Nesse dia, ele deu a mãe como curada e ligou para Gilberto perguntando
se poderia indicar as cápsulas, mas ouviu que a produção era
insuficiente para atender mais pacientes. “Minha mãe era conhecida em
Pomerode, pessoas viam a recuperação e perguntavam o que ela tinha
feito, se eu conseguia para elas. Eu queria que amigos pudessem tomar,
como podia dizer que não tinha como fornecer? Eu perguntei então se eu
podia produzir”, contou.
“O doutor Gilberto me perguntou se eu era químico e eu contei que não,
então ele disse que eu não poderia fazer, mas continuei insistindo
porque, se eu estivesse com câncer, queria que me dessem a fosfo. Disse:
‘O que eu tenho é muita vontade de ajudar essas pessoas, não adianta
ser químico e não ter vontade de ajudar’. Acho que esse argumento o
sensibilizou e ele perguntou quando eu poderia vir aprender”.
Kennedy viajou várias vezes para São Carlos e a cada visita passava
alguns dias na cidade. Ao todo, acredita que ficou cerca de quatro meses
aprendendo a ser um químico prático e a sintetizar a substância. Quando
finalmente conseguiu, começou a produzir as cápsulas em casa e a
distribuí-las de graça.
Prisão
Kennedy produzia as cápsulas na companhia da esposa, Aridina Gutknecht
Witthoeft, mais conhecida como Rita. Era ela que atendia as ligações e
conversava com as pessoas que pediam ajuda. “Quando o câncer aparece,
cai todo mundo, a família quer ajudar, o pai, o filho... Muitos ainda
recebem como sentença de morte. Ela atendia as pessoas e as confortava,
ficava uma hora, duas horas conversando. É preciso paciência, não é
fácil, mas ela tinha o dom para isso”.
No começo, em 2008, ele conciliava a produção com o trabalho como
representante comercial, mas a demanda cresceu. Sensibilizadas, várias
pessoas começaram a ajudar e a dedicação passou a ser exclusiva. “Cada
curado trazia em média três, quatro pessoas”, estimou.

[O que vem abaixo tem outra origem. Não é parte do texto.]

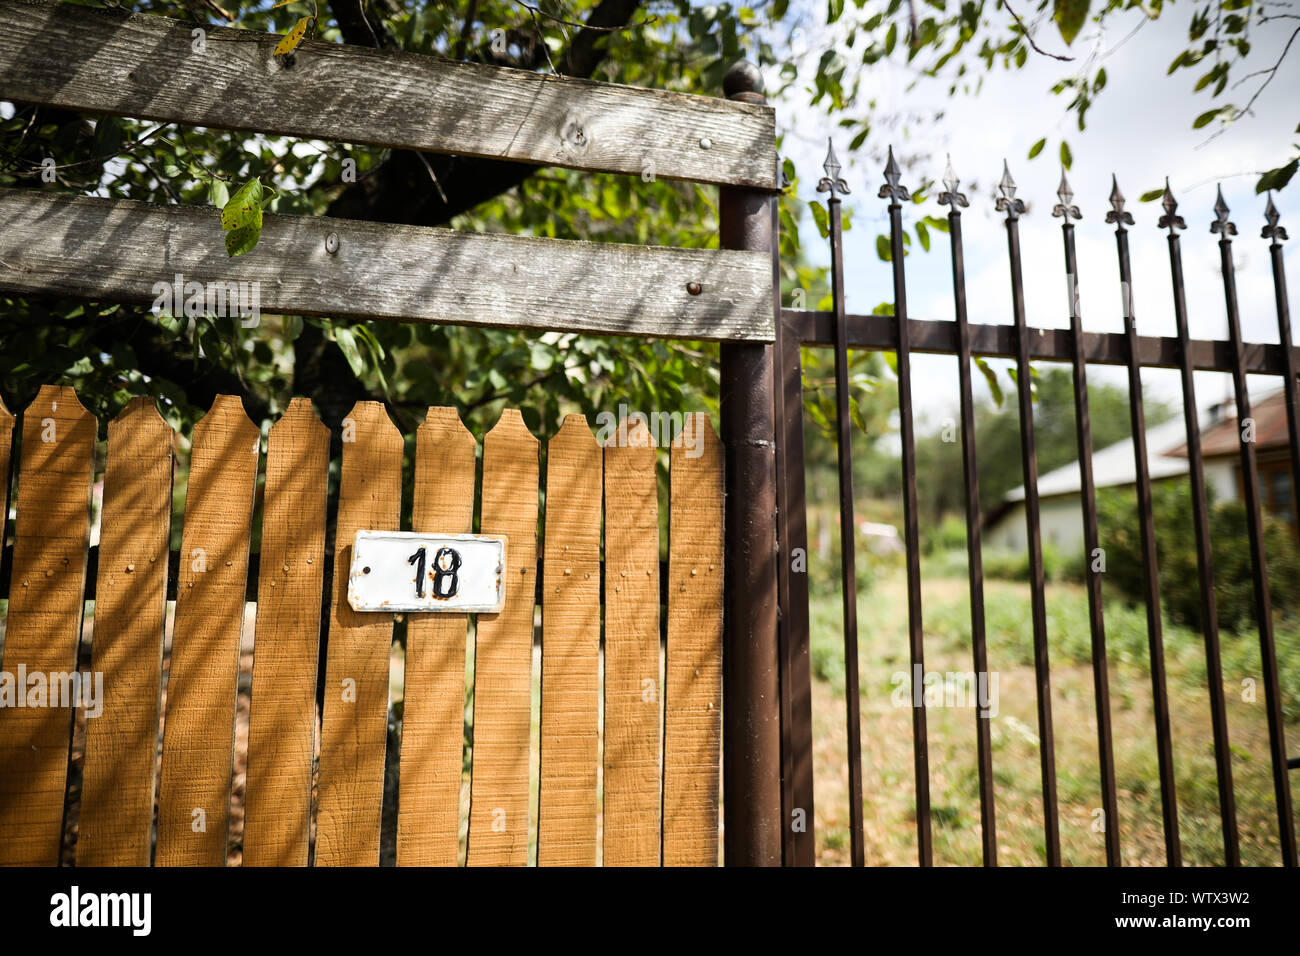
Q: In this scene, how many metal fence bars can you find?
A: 9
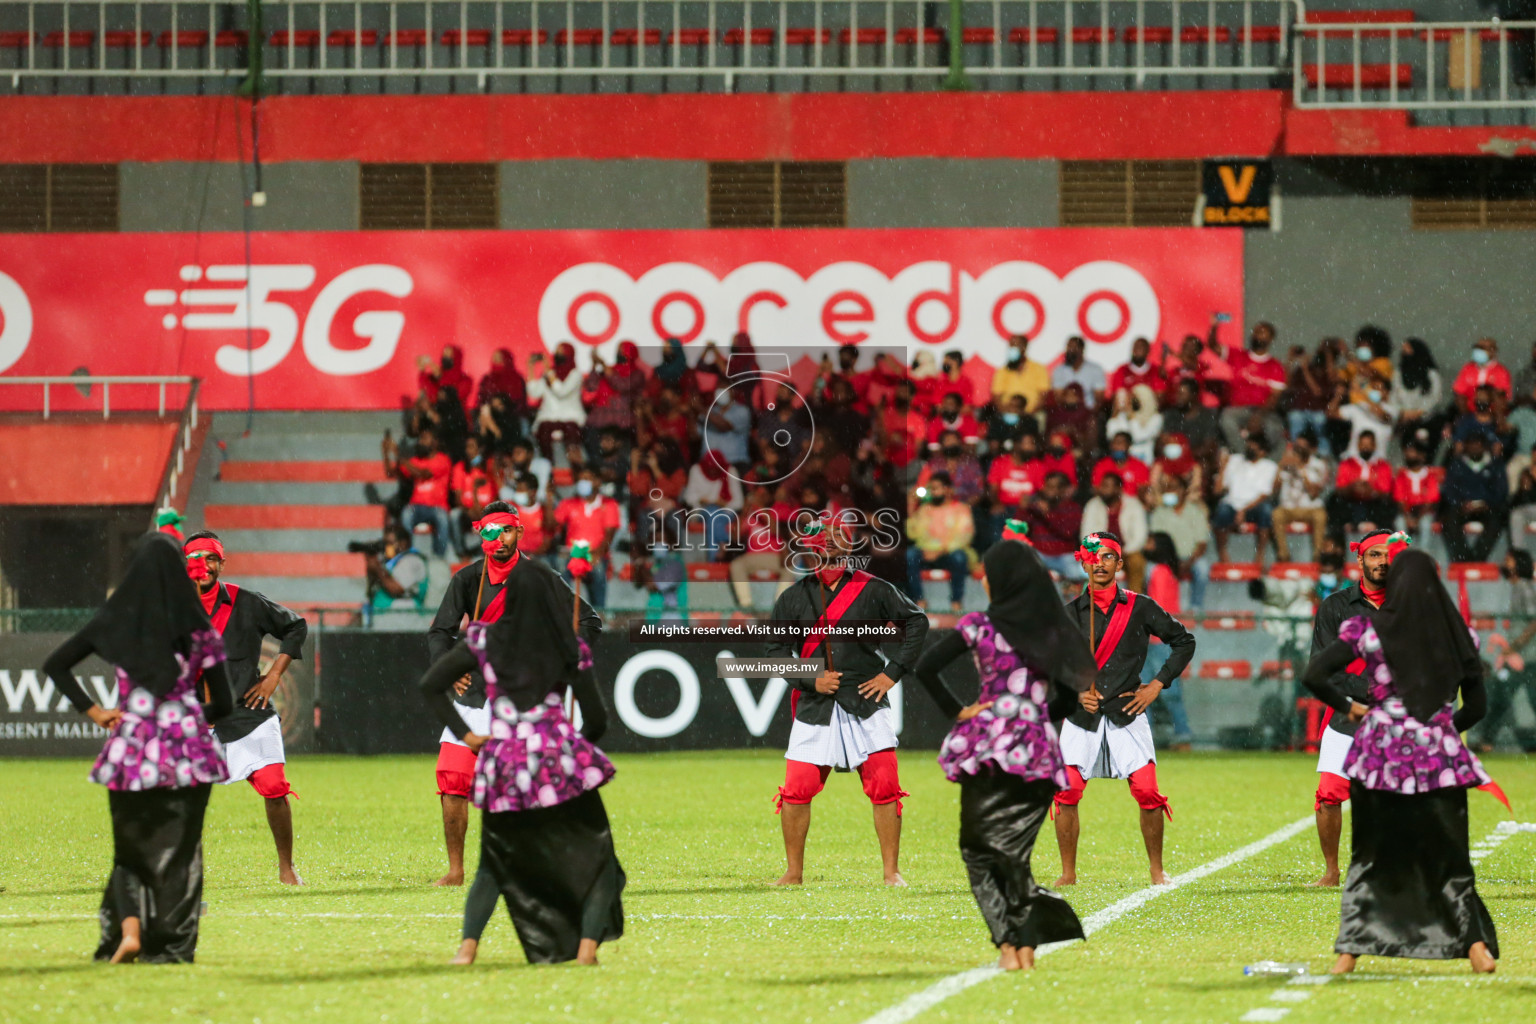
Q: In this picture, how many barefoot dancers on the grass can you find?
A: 9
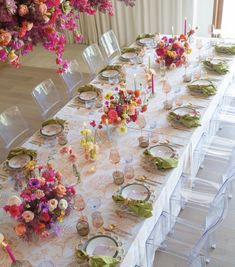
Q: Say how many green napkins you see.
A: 13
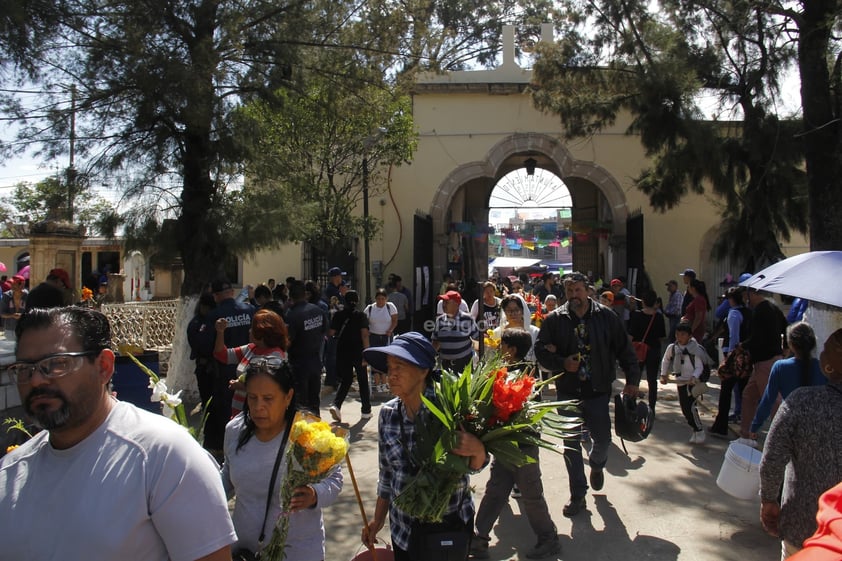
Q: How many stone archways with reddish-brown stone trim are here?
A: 1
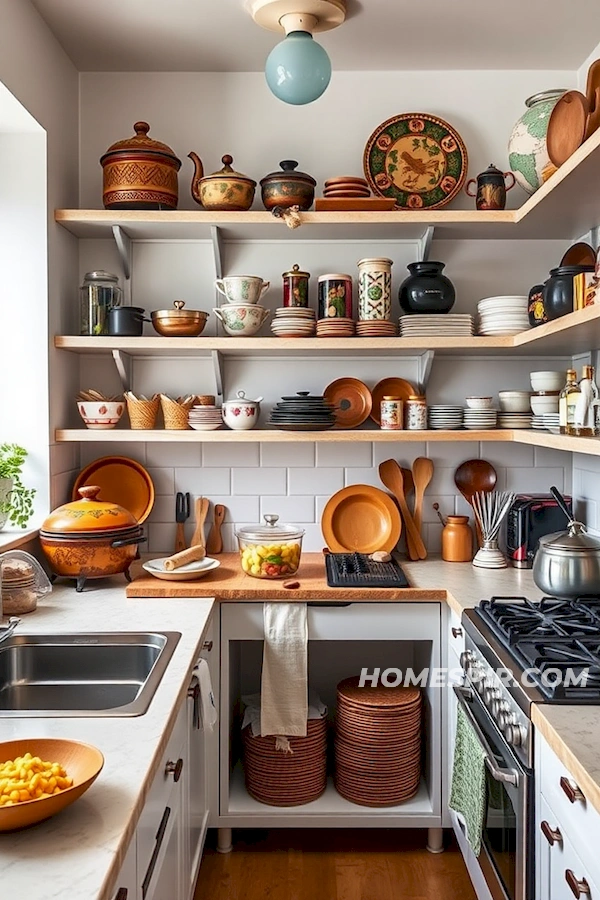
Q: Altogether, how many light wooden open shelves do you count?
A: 3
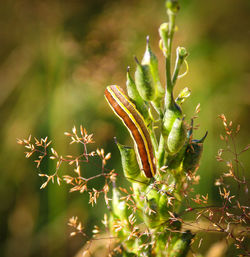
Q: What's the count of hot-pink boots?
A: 0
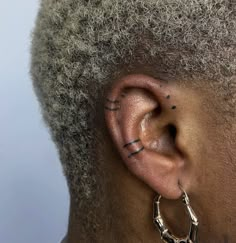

Mas, no fim de junho deste ano, a produção cessou. Uma denúncia levou a
polícia ao imóvel e a Vigilância Sanitária apreendeu o material. Kennedy
passou 17 dias preso e foi indiciado por falsificação de medicamento,
uma vez que a fosfoetanolamina sintética não tem registro na Agência
Nacional de Vigilância Sanitária (Anvisa).
No dia em que saiu da cadeia com um habeas corpus, Aridina passou mal.
Ela foi internada e, após dias na unidade de terapia intensiva (UTI),
faleceu em 1º de agosto, em decorrência de um aneurisma.
“Até dois meses atrás eu morreria feliz. Não tem como mensurar o que a
gente sentia a cada pessoa que vinha falar que estava curada”, afirmou.
Entenda o caso
Na última segunda-feira (17), o G1 divulgou a existência de processos
envolvendo pacientes com câncer e a USP. Eles pedem que a universidade
continue fornecendo as cápsulas da substância, mas uma nova norma da
instituição impede a distribuição sem o registro na Anvisa.
Segundo a agência, o registro de um novo medicamento só pode ser
solicitado após testes clínicos e os pesquisadores da USP afirmam que a
substância foi testada em um hospital em Jaú, mas a parceria acabou e
eles precisam que uma nova unidade de saúde aceite concluir o estudo.